The international level: As 2026 began, the international community was confronted with a deeply troubling and unprecedented development: the abduction of President Nicolás Maduro and his wife following a direct US military intervention. This act constituted a blatant violation of the core principles of national sovereignty and the established rules of international law — foremost among them is the prohibition on the use or threat of force and the inviolability of state sovereignty. The repercussions of this incident extended far beyond Venezuela itself. It triggered sharp regional and international divisions and generated widespread concern about the dangerous precedent it sets — one that weakens the international legal order and revives the logic of “might makes right” in the management of disputes. It also signals the use of force to seize resources and impose coercive regime change, threatening stability across Latin America. Several states were explicitly named as potential targets in the region, including Colombia, as well as Iran beyond it, opening the door to similar patterns of intervention in other parts of the world.

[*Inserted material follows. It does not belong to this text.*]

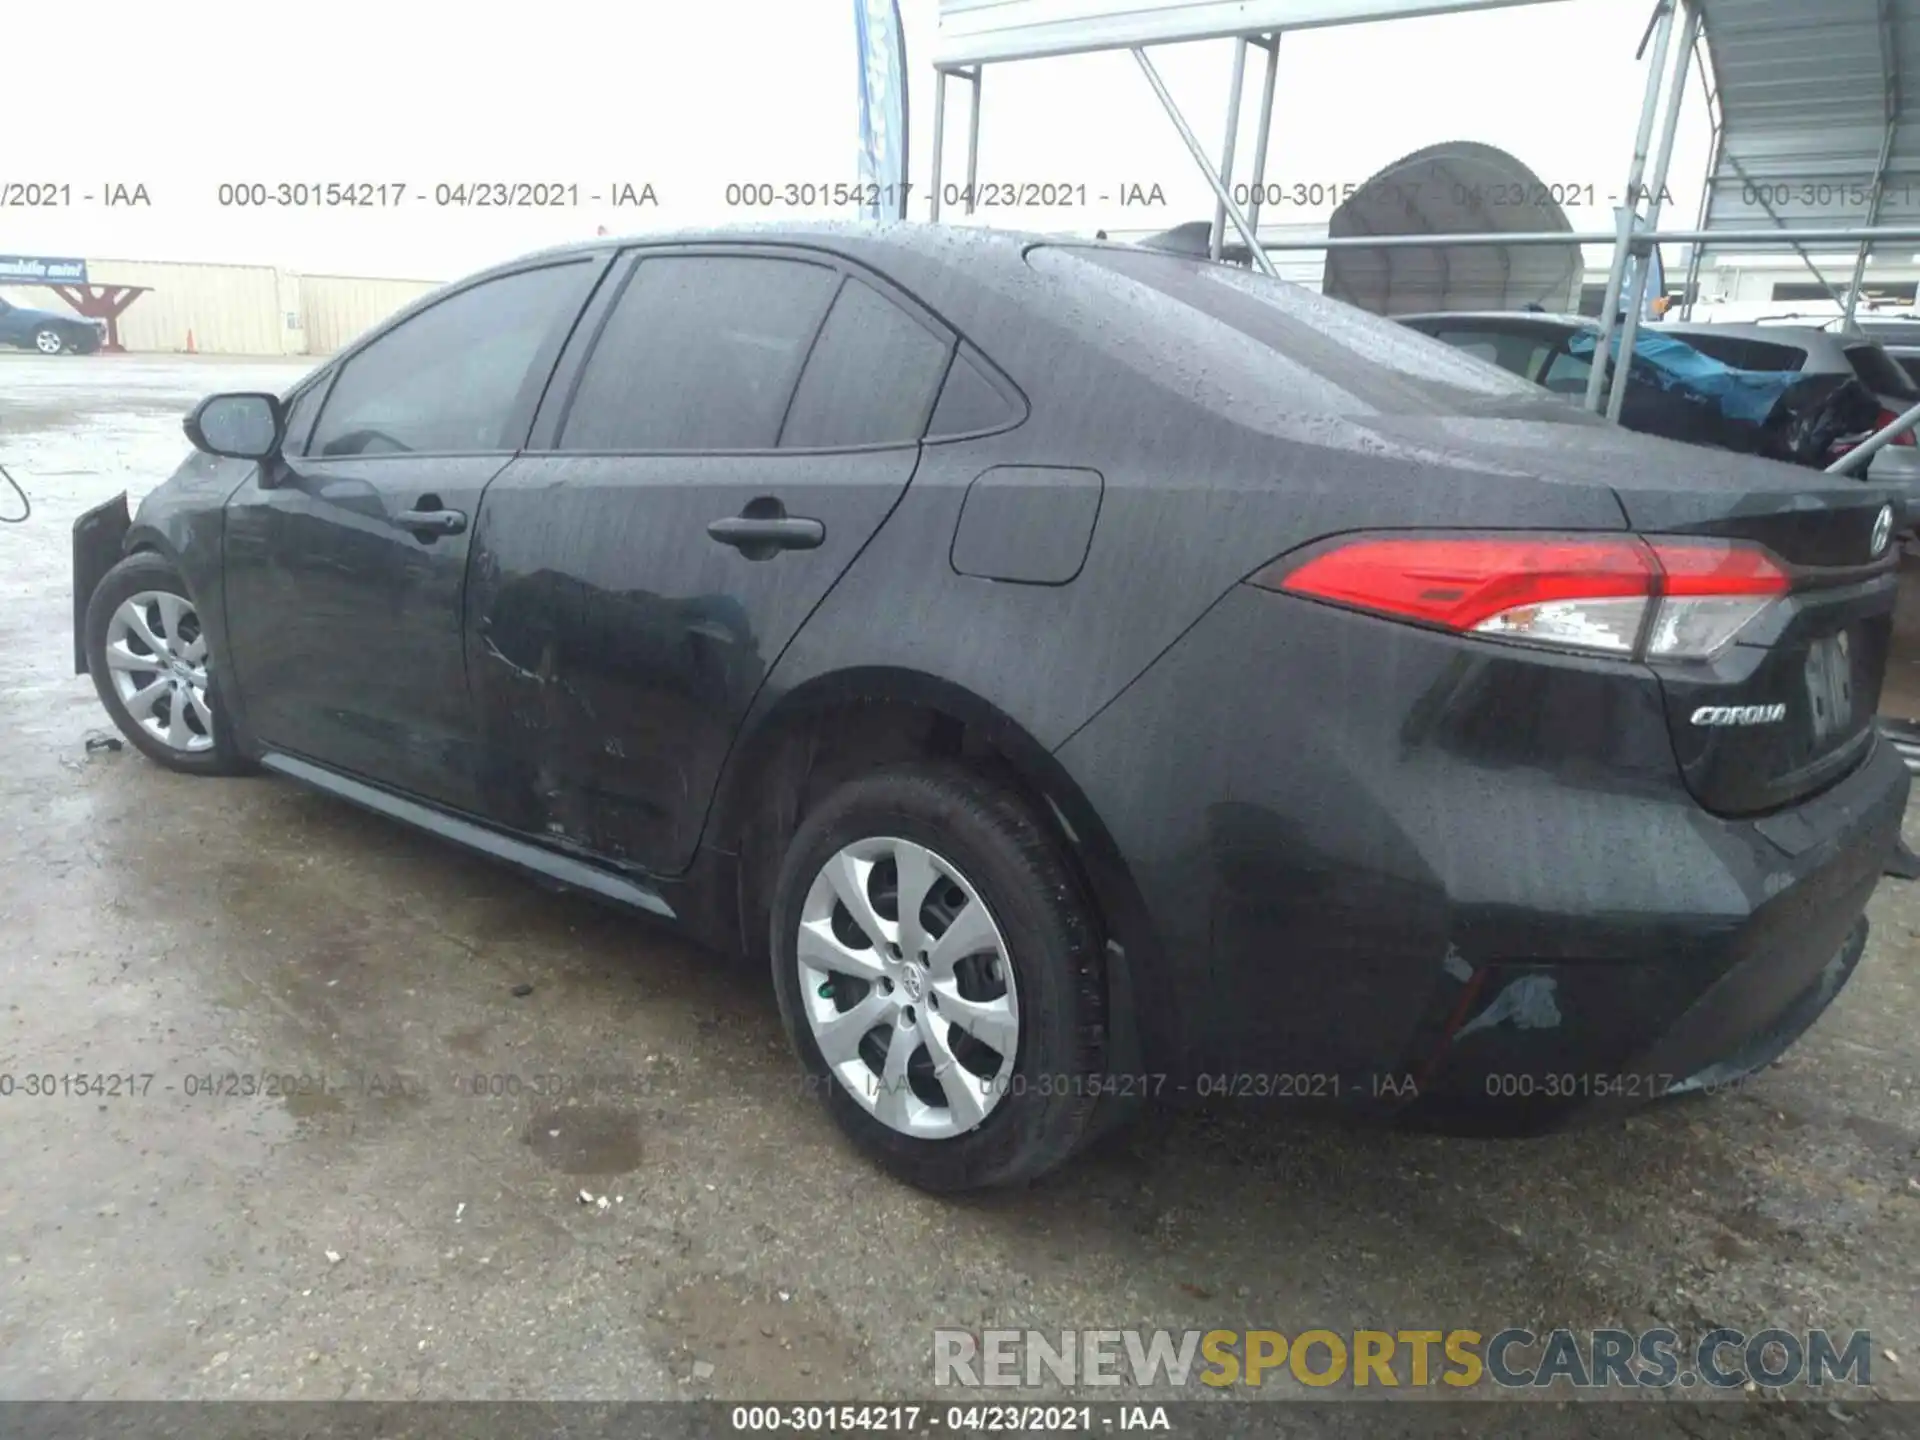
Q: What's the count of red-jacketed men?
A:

At the global level, the war in Ukraine continued throughout 2025 without resolution, reinforcing the reality that the international system has entered a phase of prolonged great-power confrontation.
The repercussions of this have been felt acutely across the Middle East and Africa through disruptions to energy and food markets and mounting economic pressures on developing economies. From Egypt’s perspective, the conflict has exposed the fragility of the global economic order and the limited capacity of international institutions to shield vulnerable states from the consequences of conflicts in which they have no direct stake. Recent diplomatic engagements in Washington may yet open a path toward a settlement that alleviates some of these pressures at both the regional and international levels.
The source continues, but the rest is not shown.